- Task description:
Show all lines containing "small" from the data below.

- Provided material:
____

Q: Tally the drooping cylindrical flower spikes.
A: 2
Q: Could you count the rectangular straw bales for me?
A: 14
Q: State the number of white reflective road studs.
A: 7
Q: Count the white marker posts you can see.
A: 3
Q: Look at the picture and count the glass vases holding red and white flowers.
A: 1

____

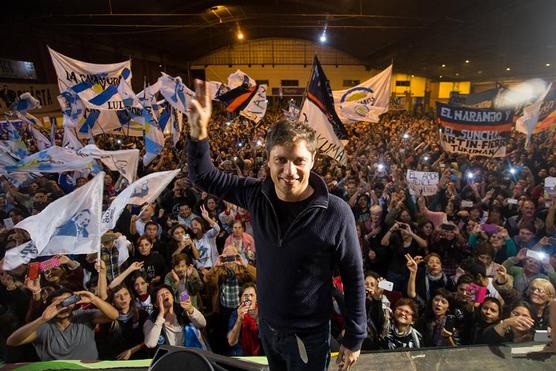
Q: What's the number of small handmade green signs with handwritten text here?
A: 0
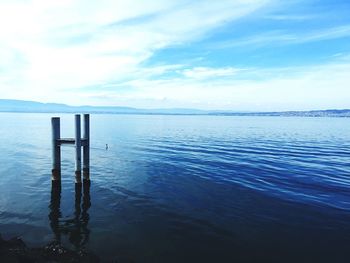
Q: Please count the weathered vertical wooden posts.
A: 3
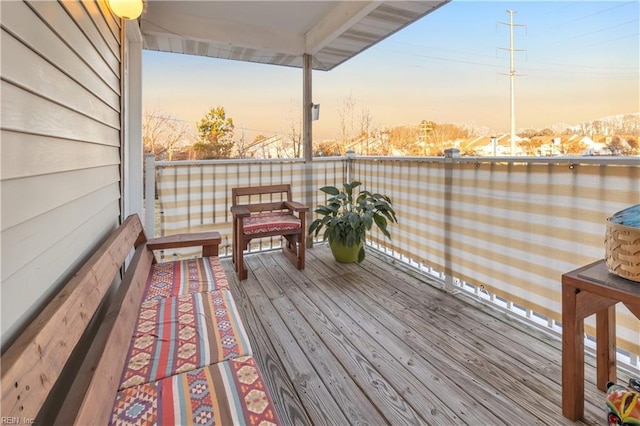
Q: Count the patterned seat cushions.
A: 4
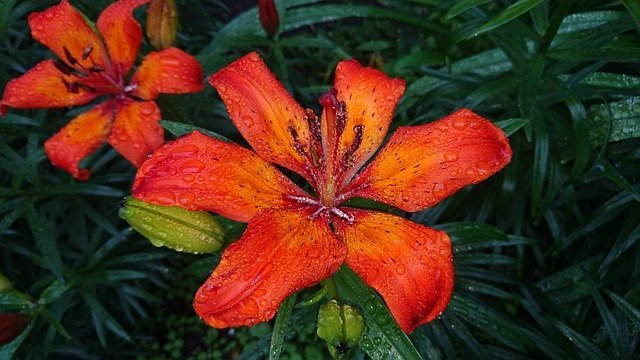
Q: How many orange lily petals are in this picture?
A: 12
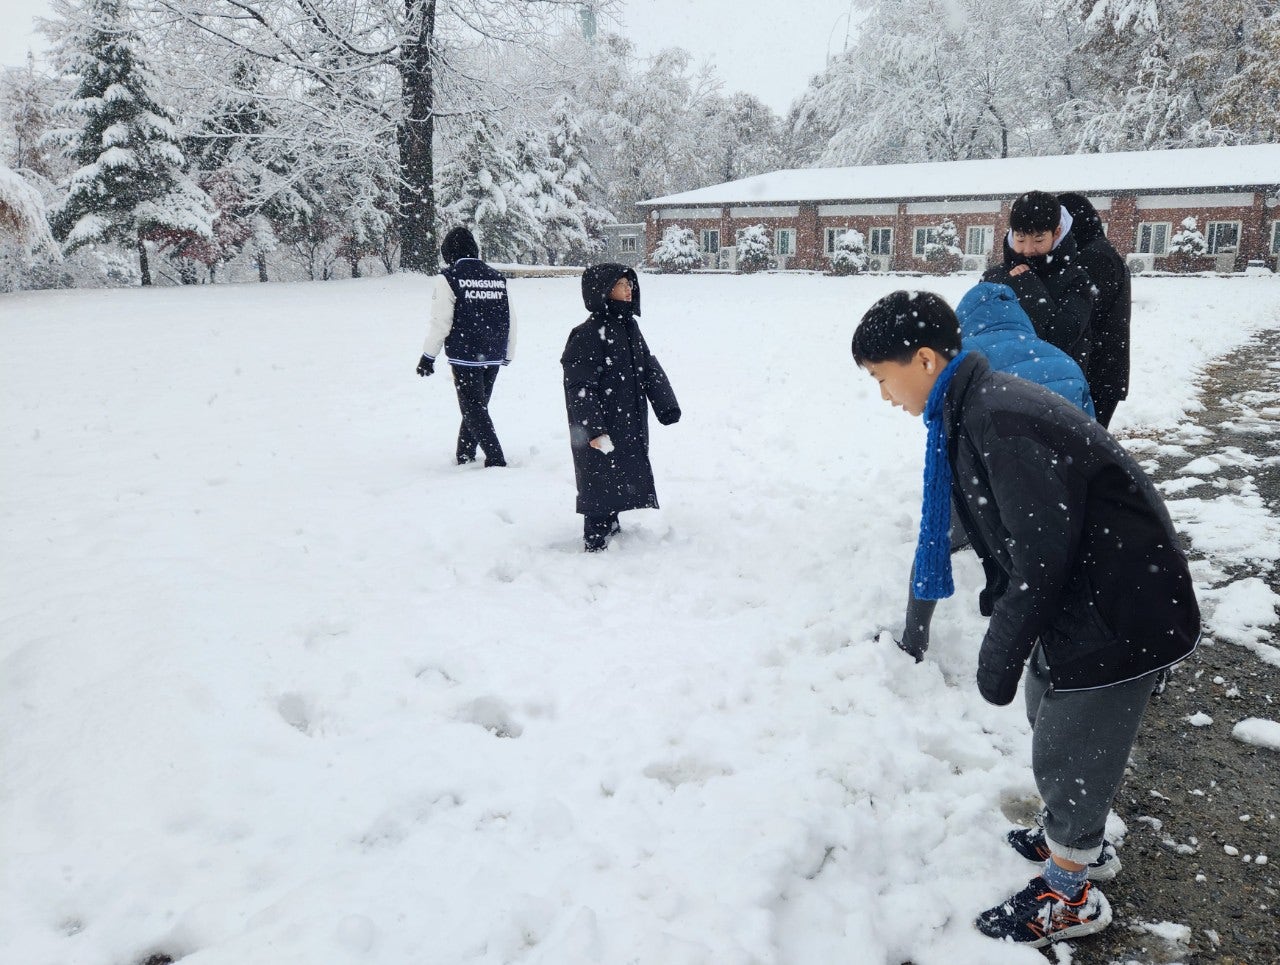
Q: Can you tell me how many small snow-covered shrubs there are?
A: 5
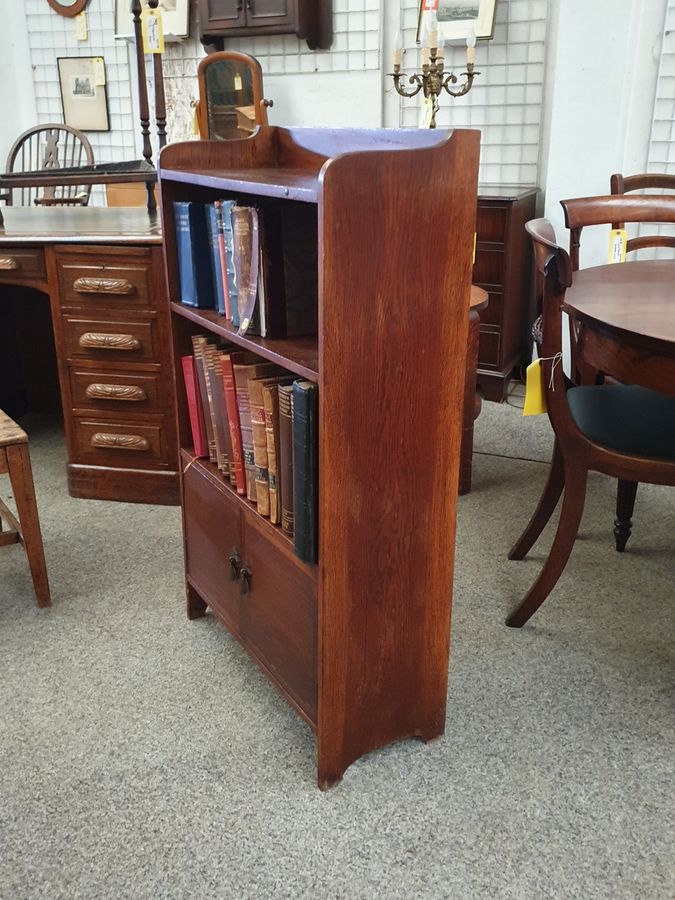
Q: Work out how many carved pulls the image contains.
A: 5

____

- Exercise answer:
Q: What's the number of small handmade green signs with handwritten text here?
Q: Can you tell me how many small snow-covered shrubs there are?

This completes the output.